Use convert_checkpoint when you have a checkpoint quantized in a format (e.g. ModelOpt, AutoAWQ) and need to convert it to a different format or back to dense. Common cases:

  • A checkpoint published in ModelOpt or AutoAWQ format that needs to be expressed in compressed-tensors format
  • A compressed-tensors checkpoint that needs to be re-quantized under a different scheme, requiring a round-trip through dense weights first

Converters can also be passed inline to model_free_ptq via its converter argument, which applies the conversion as part of the quantization run without writing an intermediate checkpoint to disk.

Basic Usage

from compressed_tensors.entrypoints.convert import convert_checkpoint, FP8BlockDequantizer

convert_checkpoint(
    model_stub="deepseek-ai/DeepSeek-V3.2",
    save_directory="DeepSeek-V3.2-bf16",
    converter=FP8BlockDequantizer(
        targets=[
            r"re:.*mlp.*\.(gate_up|gate|up|down)_proj$",
            r"re:.*self_attn.*\.(kv_b|o|q_a|q_b)_proj$",
        ],
    ),
    max_workers=4,
)

How It Works

convert_checkpoint accepts a model_stub (HuggingFace model ID or local path), a save_directory, a converter, and an optional max_workers count for parallelism. It processes the checkpoint in four stages:

  1. Resolve — collect all safetensors files and build a weight map from weight name to shard file
  2. Plan — compute an inverse weight map so each output shard knows which source files to load (converters may require tensors from other shards as dependencies, declared via converter.get_dependencies())
  3. Validate — run converter.validate() on each shard to catch incompatibilities before the long-running conversion begins
  4. Convert — run converter.process() on each shard, write converted tensors to save_directory, and update config.json with the output of converter.create_config()

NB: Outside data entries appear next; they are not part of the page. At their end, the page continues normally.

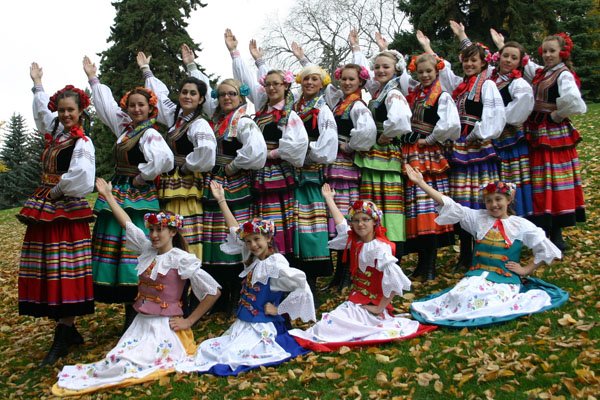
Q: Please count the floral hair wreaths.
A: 15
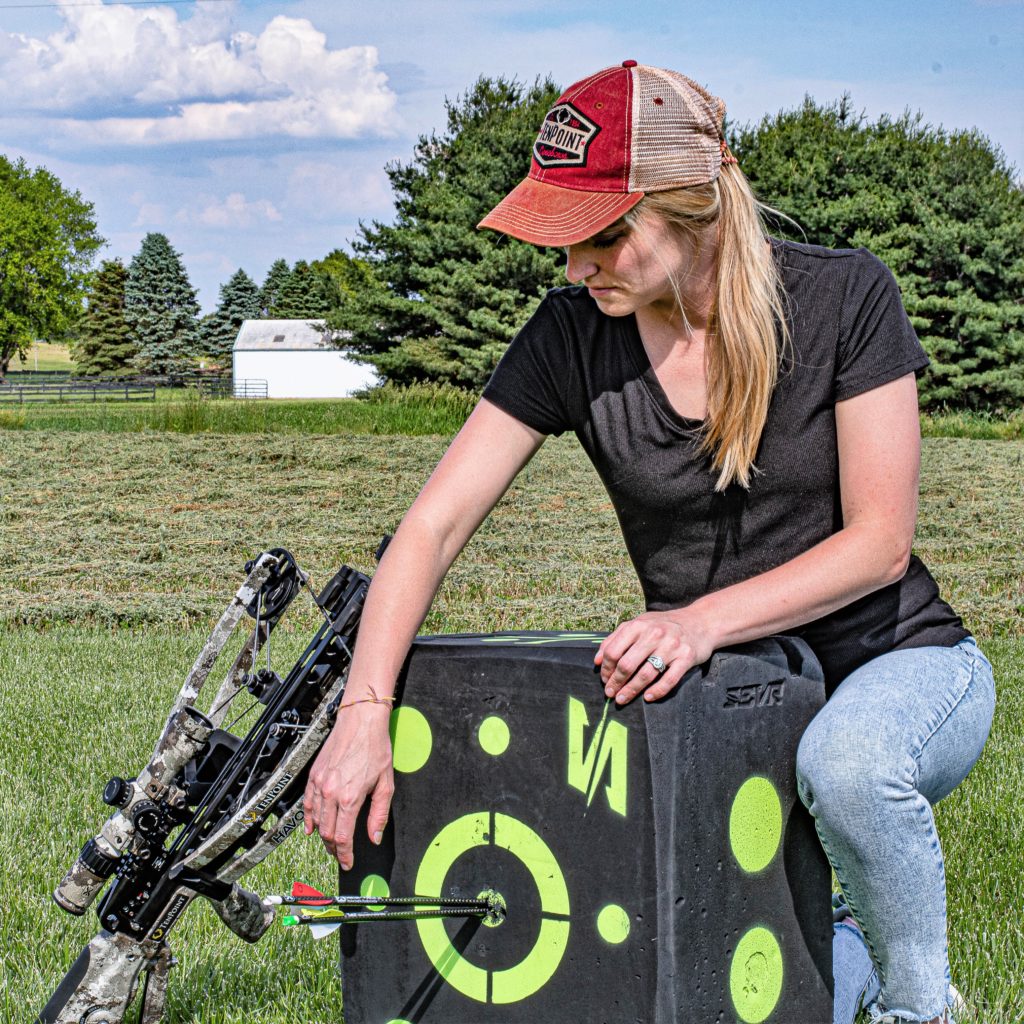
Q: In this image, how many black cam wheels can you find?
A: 1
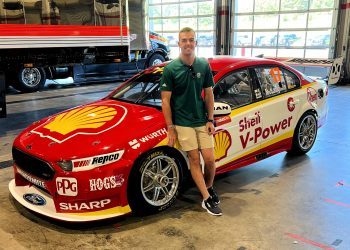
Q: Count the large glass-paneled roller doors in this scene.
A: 2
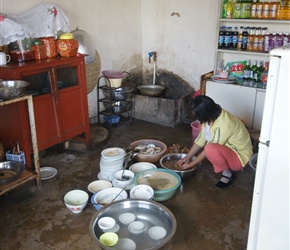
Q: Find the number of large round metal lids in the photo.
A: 1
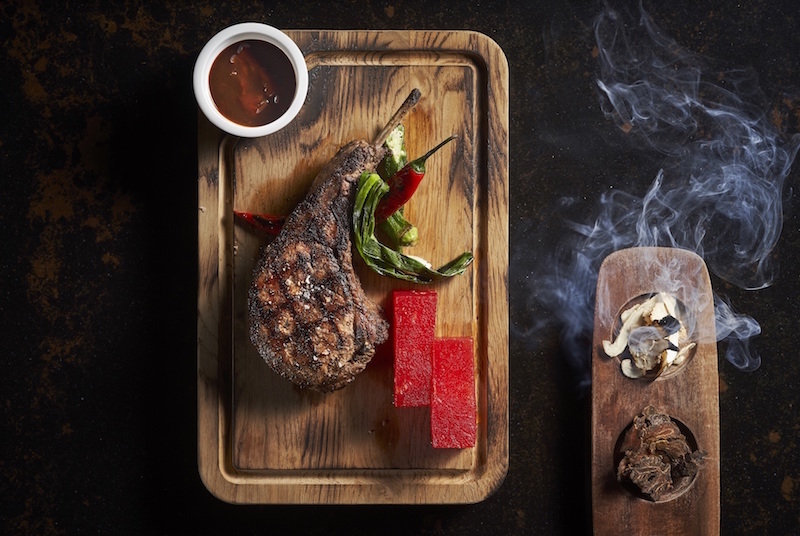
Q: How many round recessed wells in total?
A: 2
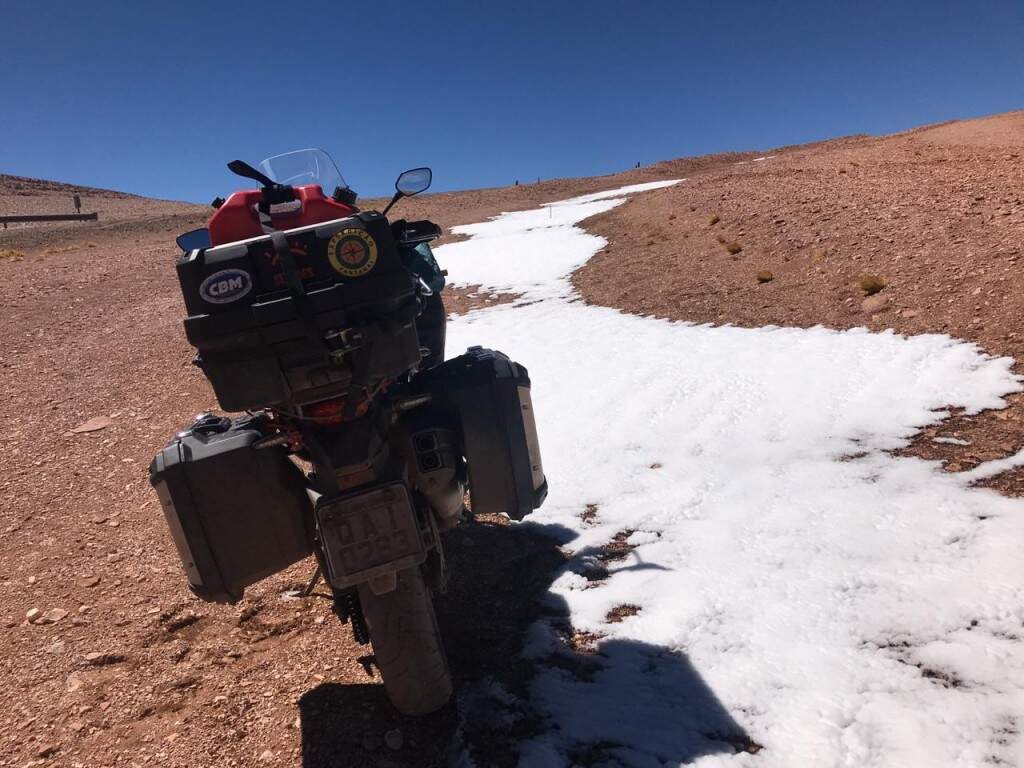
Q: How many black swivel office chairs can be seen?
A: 0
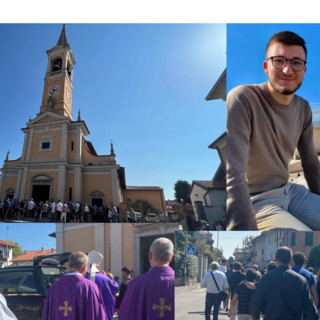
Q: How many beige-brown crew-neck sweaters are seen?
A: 1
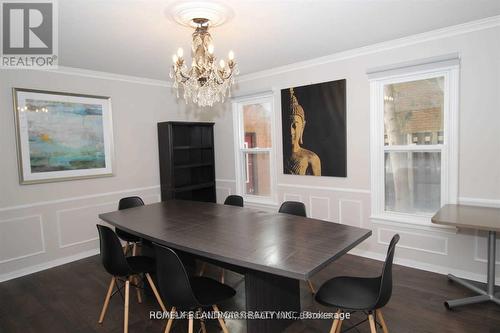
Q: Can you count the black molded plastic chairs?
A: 6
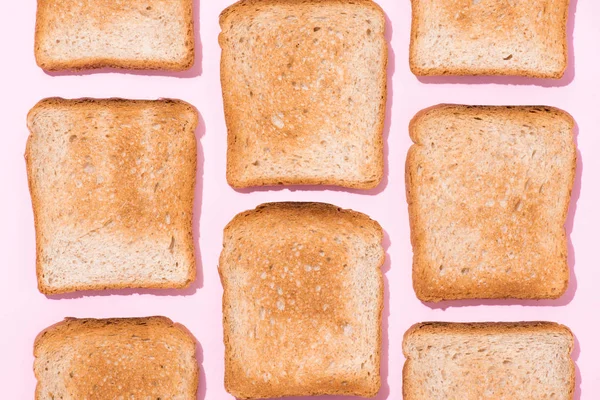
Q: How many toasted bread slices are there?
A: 8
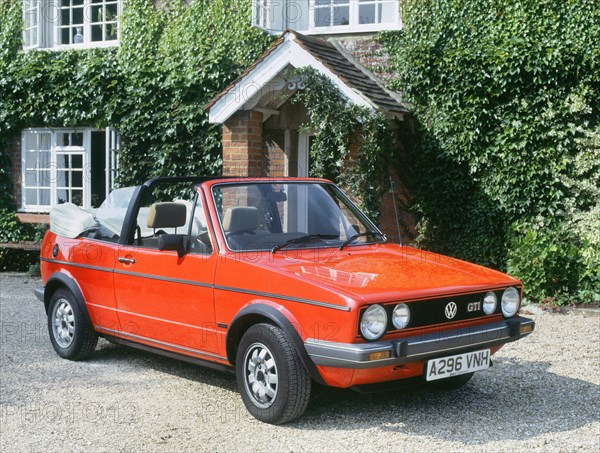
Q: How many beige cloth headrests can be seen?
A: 2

All non-safetensors files (tokenizer, config, etc.) are copied to save_directory unchanged.

Available Converters

ModelOptNvfp4Converter

Converts NVIDIA ModelOpt NVFP4 checkpoints to the compressed-tensors NVFP4 format. Renames tensors, inverts global scales, and produces a QuantizationConfig for the output checkpoint.

Use when: your NVFP4 checkpoint was produced by ModelOpt.

Accepts targets and ignore as module name strings or re:-prefixed regex patterns, plus an optional kv_cache_scheme for KV cache scales. Layers not listed in targets are left unchanged.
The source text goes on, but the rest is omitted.